Center crop an image to a specified percentage of its original size.
Args:
frame (np.ndarray): Input image.
crop_percent (float): Percentage of original size to crop to (0 < crop_percent <= 1).
Returns:
np.ndarray: Cropped image.
"""
if crop_percent == 1.0:
return frame
# Get original dimensions
original_height, original_width = frame.shape[:2]
# Calculate new dimensions
new_width = int(original_width * crop_percent)
new_height = int(original_height * crop_percent)
# Calculate top-left corner of the cropping box
start_x = (original_width - new_width) // 2
start_y = (original_height - new_height) // 2
# Perform the crop
cropped_frame = frame[start_y:start_y + new_height, start_x:start_x + new_width]
return cropped_frame
def read_video_frames(
cap,
start_frame: int = None,
end_frame: int = None,
interval: int = 1,
rotate: bool = False,
crop_percent: float = 1.0
) -> List[np.ndarray]:
"""
Read frames from a video capture object with optional rotation and cropping.
Args:
cap: OpenCV VideoCapture object.
start_frame (int): Starting frame index.
end_frame (int): Ending frame index.
interval (int): Frame interval for sampling.
rotate (bool): Whether to rotate frames 90 degrees clockwise.
crop_percent (float): Center crop percentage.
Returns:
List[np.ndarray]: List of frames.
"""
frame_count = 0
frame_list = []
# If a start frame is specified, move the video pointer
if start_frame is not None:
cap.set(cv2.CAP_PROP_POS_FRAMES, start_frame)

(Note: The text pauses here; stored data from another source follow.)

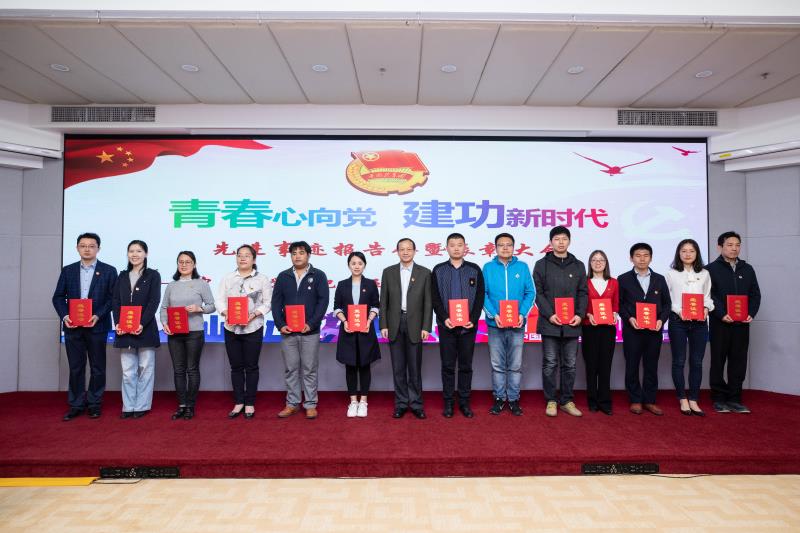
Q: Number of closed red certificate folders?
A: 13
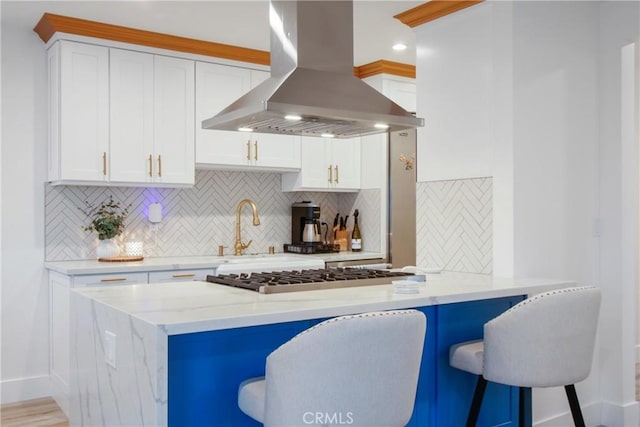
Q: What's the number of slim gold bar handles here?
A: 9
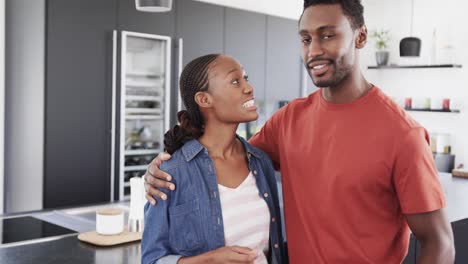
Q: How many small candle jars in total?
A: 3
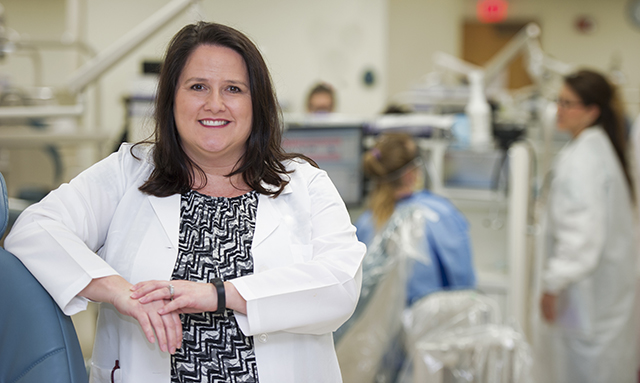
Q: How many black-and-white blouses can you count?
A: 1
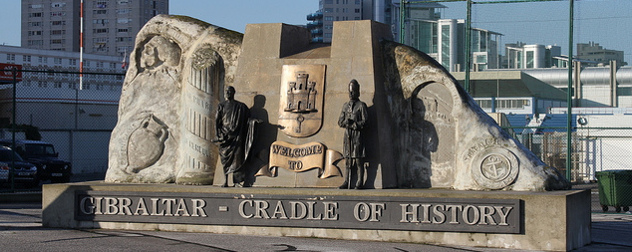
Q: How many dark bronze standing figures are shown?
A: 2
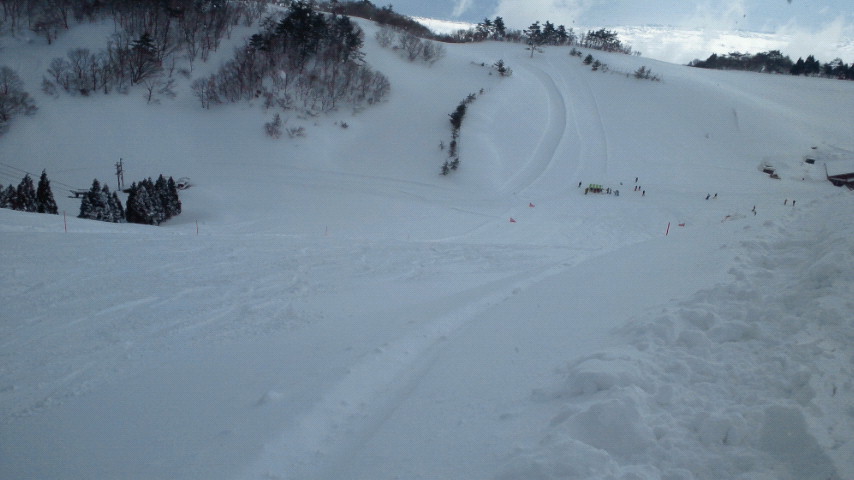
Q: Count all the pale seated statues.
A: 0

frame_count += start_frame
# If no end frame is specified, read until the end of the video
if end_frame is None:
end_frame = int(cap.get(cv2.CAP_PROP_FRAME_COUNT))
# Read frames in a loop
while frame_count < end_frame:
ret, frame = cap.read()
if not ret:
break
# Process frames at the specified interval
if frame_count % interval == 0:
# Optionally rotate the frame
if rotate:
frame = rotate_frame(frame)
# Optionally center crop the frame
frame = center_crop_image(frame, crop_percent=crop_percent)
frame_list.append(frame)
frame_count += 1
return frame_list
def save_to_video(frames: List[np.ndarray], output_path: str, fps: int = 30):
"""
Save a list of frames to a video file.
Args:
frames (List[np.ndarray]): List of frames.

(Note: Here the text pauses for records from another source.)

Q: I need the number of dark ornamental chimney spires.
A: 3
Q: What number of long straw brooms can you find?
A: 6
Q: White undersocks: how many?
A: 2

output_path (str): Output video path.
fps (int): Frames per second.
"""
imageio.mimsave(output_path, frames, fps=fps, codec='libx264')
def resize_frames_to_long_side(frames: List[np.ndarray], target_long_side: int) -> List[np.ndarray]:
"""
Resize frames so the longer side matches the target size, preserving aspect ratio.
Args:
frames (List[np.ndarray]): List of frames.
target_long_side (int): Desired length of the longer side.
Returns:
List[np.ndarray]: Resized frames.
"""
# If target_long_side is None, return original frames without resizing
if target_long_side is None:
return frames
resized_frames = []
# Loop over each frame
for frame in frames:
height, width = frame.shape[:2]
# Determine the scaling factor and new dimensions
if width > height:
scale_factor = target_long_side / width
else:
scale_factor = target_long_side / height
new_width = int(width * scale_factor)
new_height = int(height * scale_factor)
# Resize the frame while maintaining the aspect ratio
resized_frame = cv2.resize(frame, (new_width, new_height), interpolation=cv2.INTER_AREA)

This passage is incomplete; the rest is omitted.